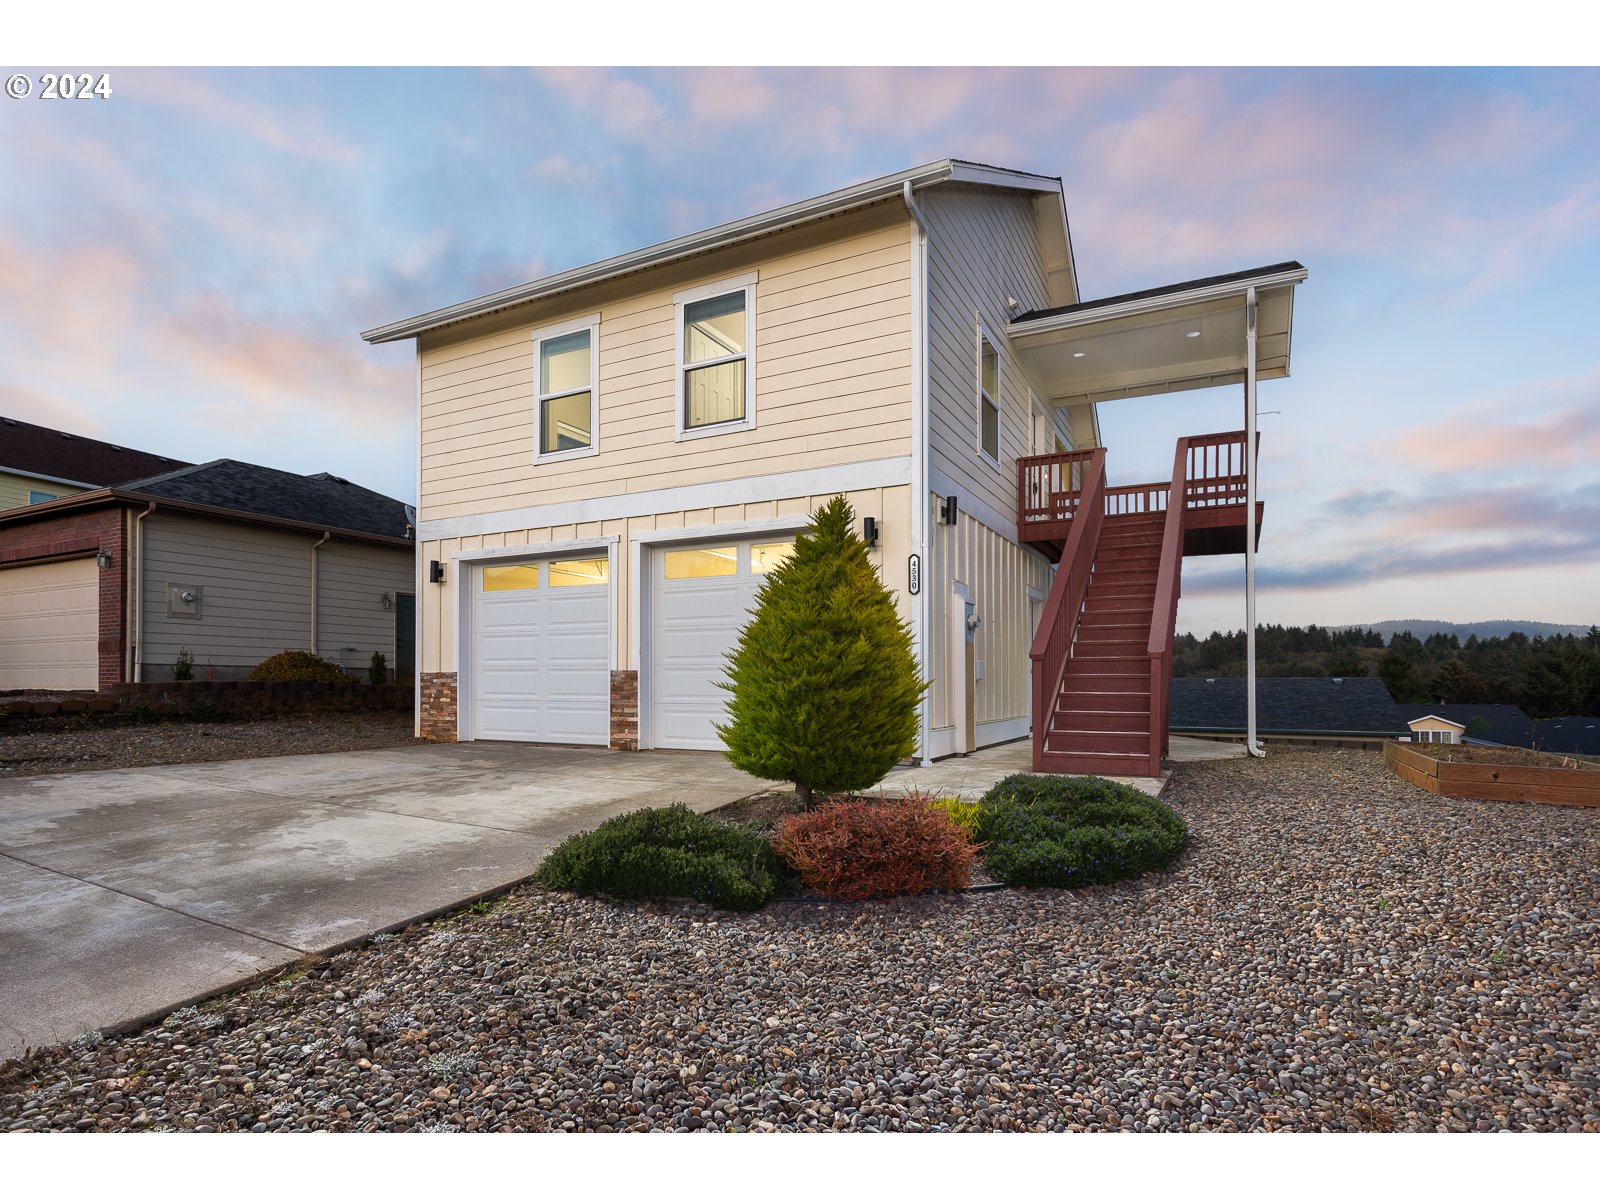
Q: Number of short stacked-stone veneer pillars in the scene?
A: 2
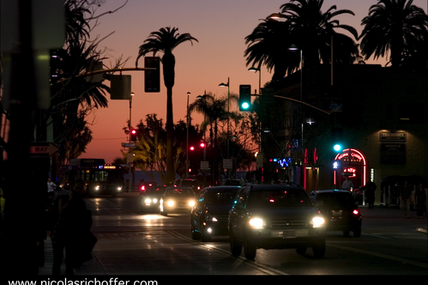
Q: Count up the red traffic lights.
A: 3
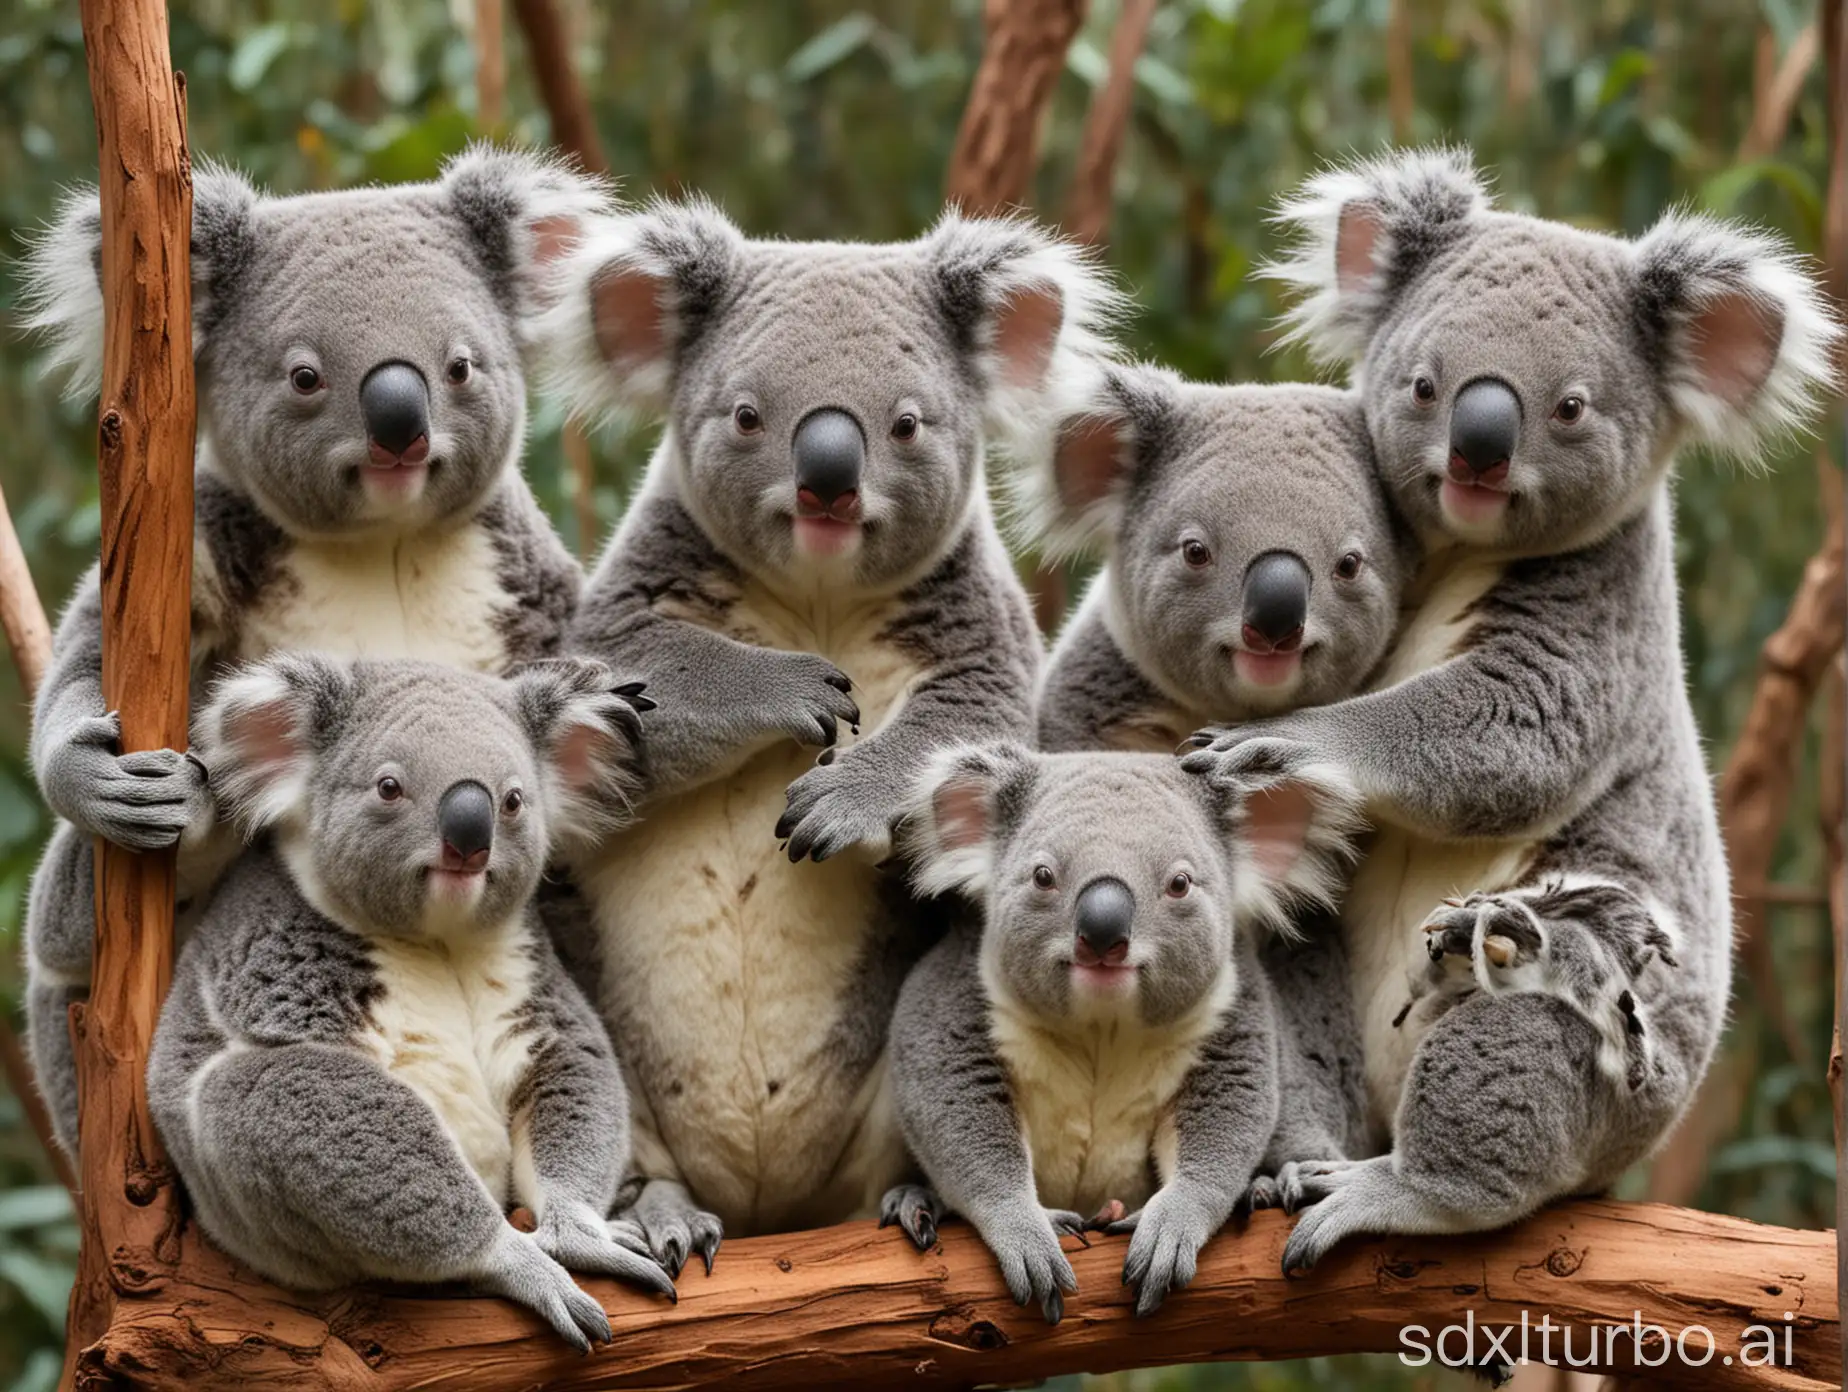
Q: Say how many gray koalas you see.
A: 6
▬▬▬
### Prompt
Pictures are not part of the copy. Output only the lines from the one with "Q: Count up the red traffic lights." through the final line of the records, exactly as given.

### Final answer
Q: Count up the red traffic lights.
A: 3
Q: Say how many gray koalas you see.
A: 6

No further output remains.